So for example, in the 1950s computers were not marketable, they just weren't good enough to sell in the market-so taxpayers paid 100 percent of the costs of developing them, through the military system (along with 85 percent of research and development for electronics generally, in fact). By the 1960s, computers began to be marketable-and they were handed over to the private corporations so they could make the profits from them; still, about 50 percent of the costs of computer development were paid by the American taxpayer in the 1960s.3 In the 1980s, there was a big new "fifth generation" computer project-they were developing new fancy software, new types of computers, and so on-and the development of all of that was extremely expensive. So therefore it went straight back to the taxpayer to foot the bills again-that's what S.D.I. [the Strategic Defense Initiative] was about, "Star Wars." Star Wars is basically a technique for subsidizing high technology industry. Nobody believes that it's a defense system-I mean, maybe Reagan believes it, but nobody whose head is screwed on believes that Star Wars is a military system.

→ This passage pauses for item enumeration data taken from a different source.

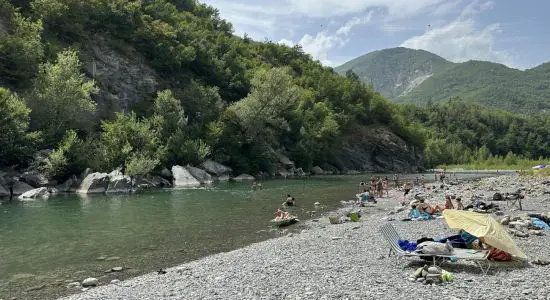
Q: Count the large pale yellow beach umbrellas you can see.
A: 1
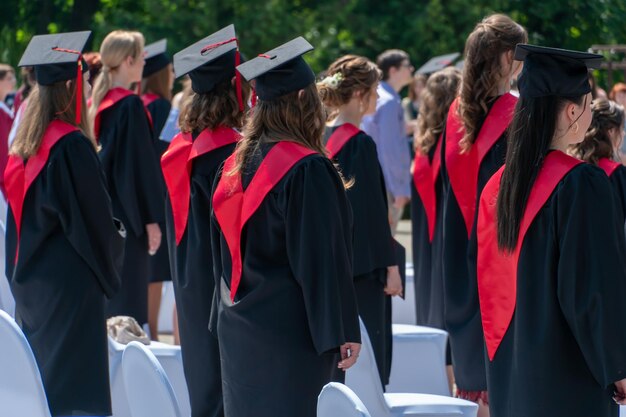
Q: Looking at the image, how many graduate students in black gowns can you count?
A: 10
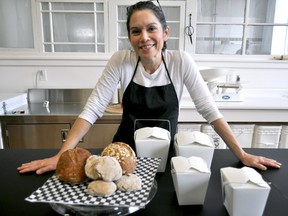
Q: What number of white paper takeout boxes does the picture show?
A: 4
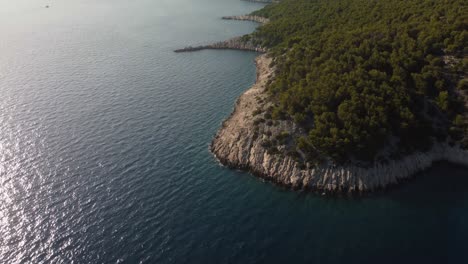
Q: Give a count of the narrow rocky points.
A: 2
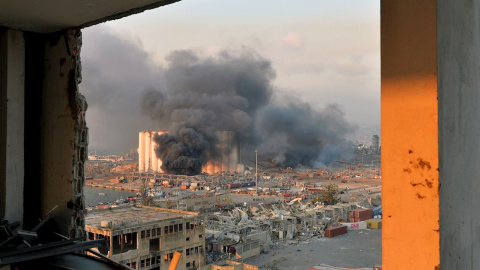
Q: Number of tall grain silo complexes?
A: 1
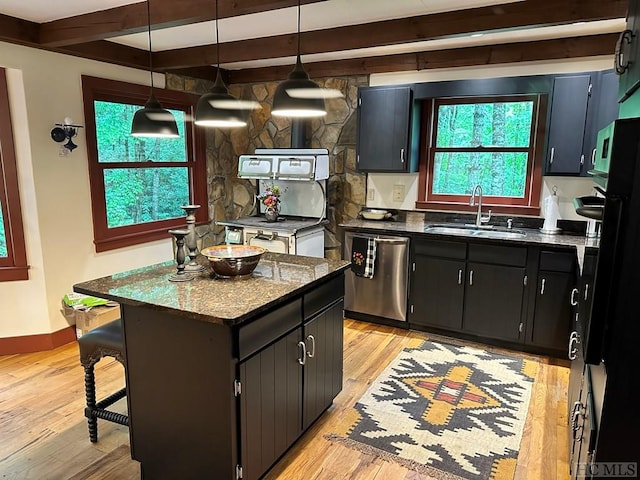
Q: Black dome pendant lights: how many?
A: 3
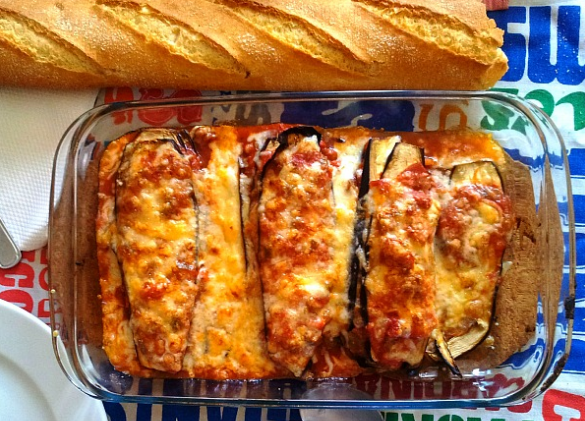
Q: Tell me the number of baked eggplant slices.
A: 4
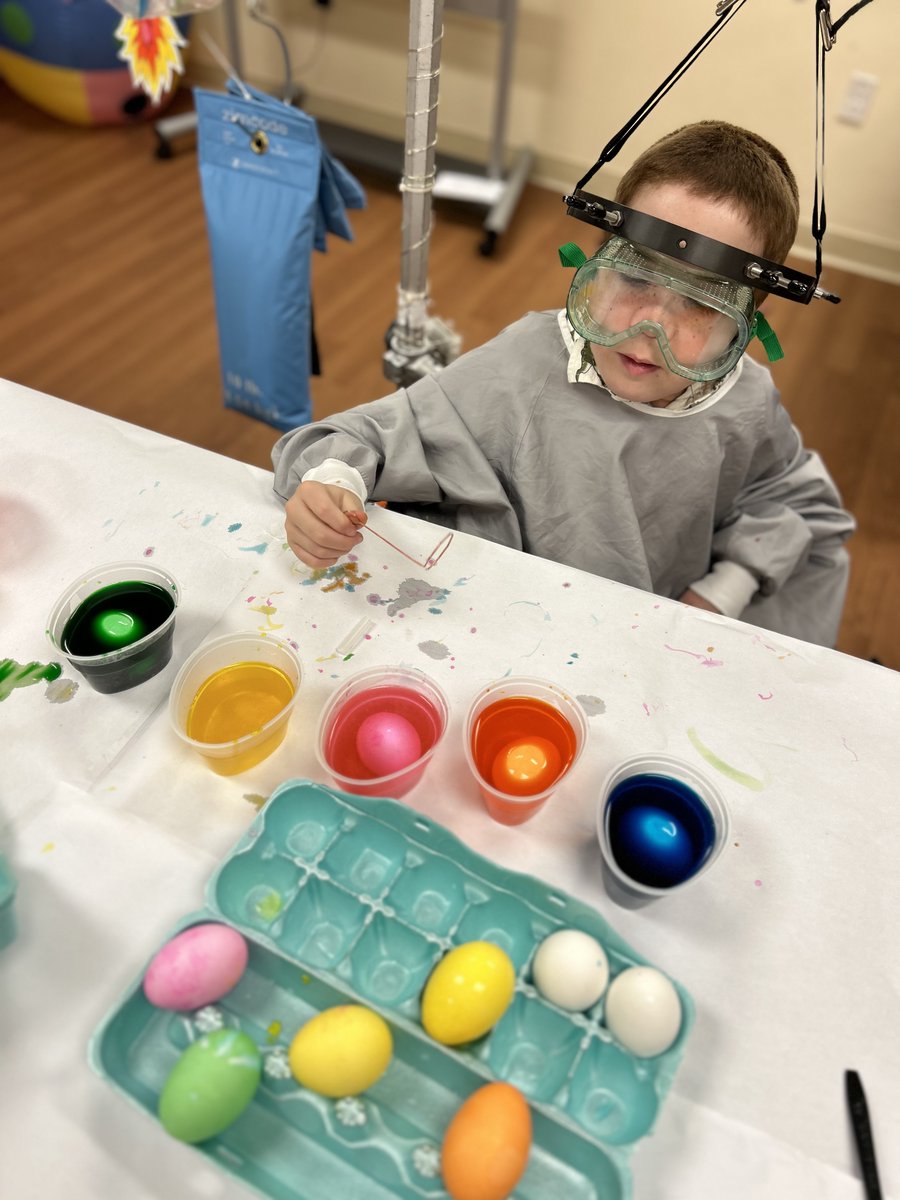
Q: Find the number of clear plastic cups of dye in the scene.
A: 5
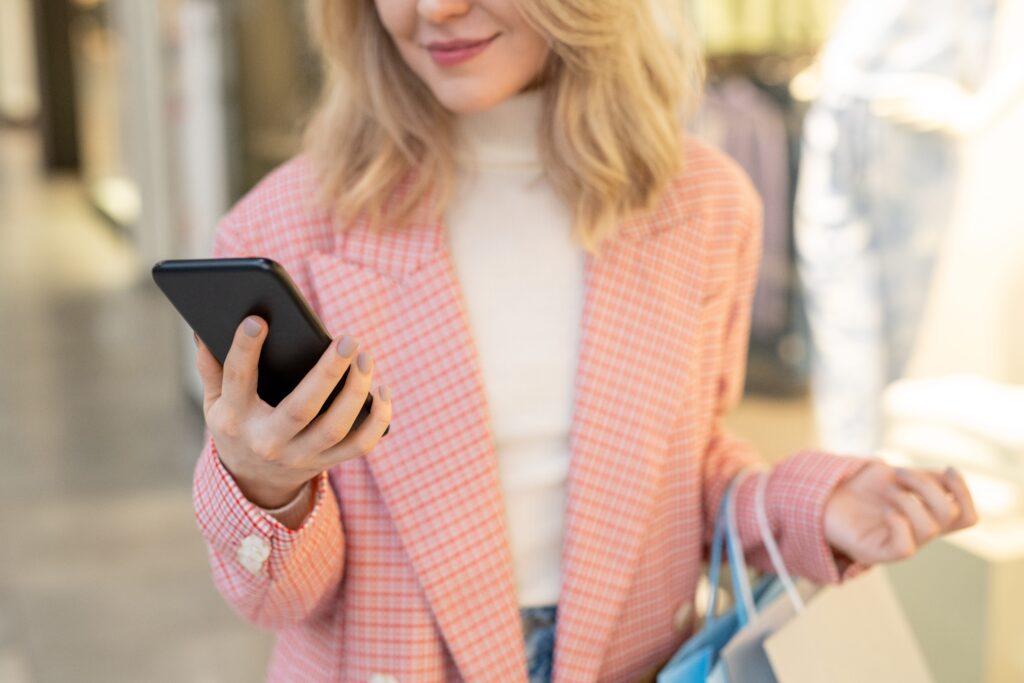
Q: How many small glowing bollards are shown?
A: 0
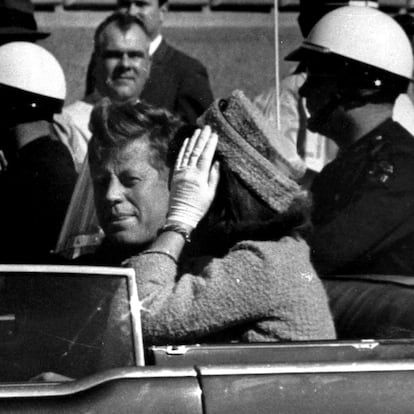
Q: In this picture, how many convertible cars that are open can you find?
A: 1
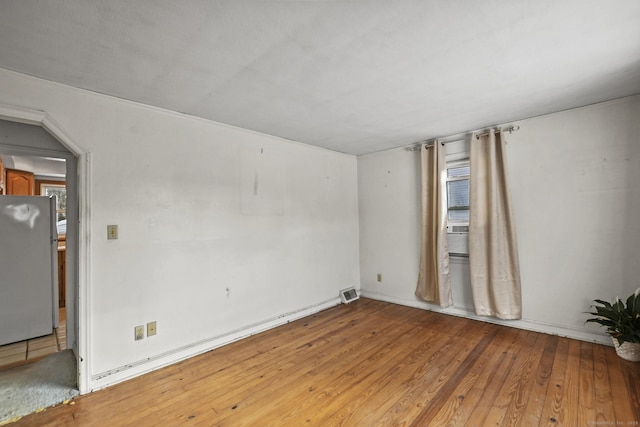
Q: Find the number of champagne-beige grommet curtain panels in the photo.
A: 2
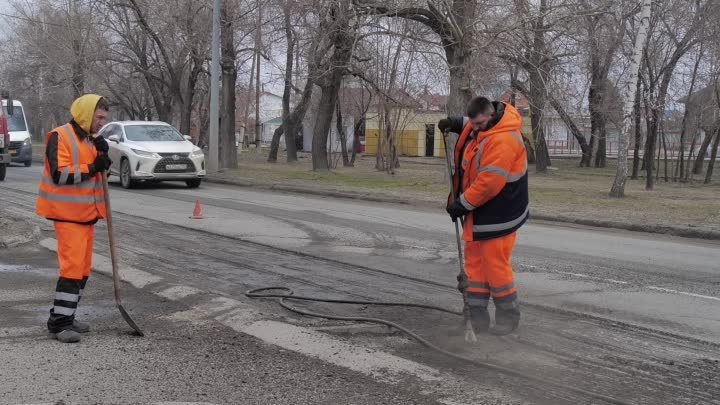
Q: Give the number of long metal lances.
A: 1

It's simply a way to subsidize the development of the next generation of high technology-fancy software, complicated computer systems, fifth-generation computers, lasers, and so on.4 And if anything marketable comes out of all that, okay, then the taxpayer will be put aside as usual, and it'll go to the corporations to make the profits off it.

In fact, just take a look at the parts of the American economy that are competitive internationally: it's agriculture, which gets massive state subsidies; the cutting edge of high-tech industry, which is paid for by the Pentagon; and the pharmaceutical industry, which is heavily subsidized through public science funding-those are the parts of the economy that function competitively. And the same thing is true of every other country in the world: the successful economies are the ones that have a big government sector. I mean, capitalism is fine for the Third World-we love them to be inefficient. But we're not going to accept it. And what's more, this has been true since the beginnings of the industrial revolution: there is not a single economy in history that developed without extensive state intervention, like high protectionist tariffs and subsidies and so on. In fact, all the things we prevent the Third World from doing have been the prerequisites for development everywhere else-I think that's without exception. So to return to your question, there just is no way to cut taxes very much without the entire economy collapsing.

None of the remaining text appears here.